In Model 2, we entered the interaction term into the model. This was accomplished by multiplying social capital by the race dummy variables (see Equation (2) for a mathematical representation). The model included all variables in the first model as well. We found that the relationship between social capital and age at sexual debut, as described in the previous model, varied by race. To aid interpretation, we have graphed this relationship in Figure 1 and noted the estimated marginal effects (i.e., race-specific slopes, sometimes termed simple slopes). The interaction terms for both Coloured and White by social capital were significant, indicating that the slopes for social capital and age at sexual debut for both of these groups was significantly different than the slope for Africans (b = 0.052, p > 0.05). For Coloureds, the estimated slope was 0.252 (p < 0.001), whereas the equivalent slope for Whites was even higher at 0.363 (p < 0.05). In real-life terms, this translates to each social capital activity being associated with a 3 month delay in age at sexual debut among Coloureds and a 4.5 month delay among Whites, with no relationship detected among Africans. The interactive model fit the data slightly better, with an R^2 of 0.198.
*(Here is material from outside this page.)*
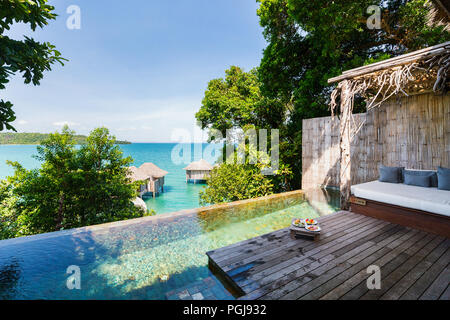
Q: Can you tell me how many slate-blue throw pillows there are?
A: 3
In exploratory models, we also examined whether the interaction between social capital and race varied by sex. We consequently entered a three-way interaction into the model (social capital X race X sex). The results (not shown) showed no evidence that the racial differential in how social capital activities are associated with age at sexual debut varied by sex.

4. Discussion

This paper sought to add to the literature on youth social capital by examining links between social capital and age at sexual debut in South Africa using longitudinal data collected from the Cape Town area. We also examined whether the link between social capital and age at sexual debut varied by race (African, Coloured, White). The results supported our hypotheses, suggesting that, on average, each additional activity was associated with approximately a 2 month delay in age at sexual debut. However, this average of 2 months does more to obscure rather than illuminate the relationship between sexual debut and social capital. This can readily be seen when we interact race with the association between social capital and age at sexual debut. For Africans, the link between social capital and age at sexual debut was not significant (b = 0.052), despite the fact that Africans, according to our estimates, tend to have the more social capital than either Coloureds or Whites. For Coloureds and Whites, however, despite their relatively lower levels of social capital overall, the relationship between social capital and age at sexual debut was statistically significant. For Coloureds, each additional activity translated into a approximately 3 month delay in sexual debut; for Whites, we estimated that each additional social capital activity translated into a 4 month delay in age at sexual debut. Importantly, we found no evidence that the differential race relationship between social capital activities and age at sexual debut varied by biological sex.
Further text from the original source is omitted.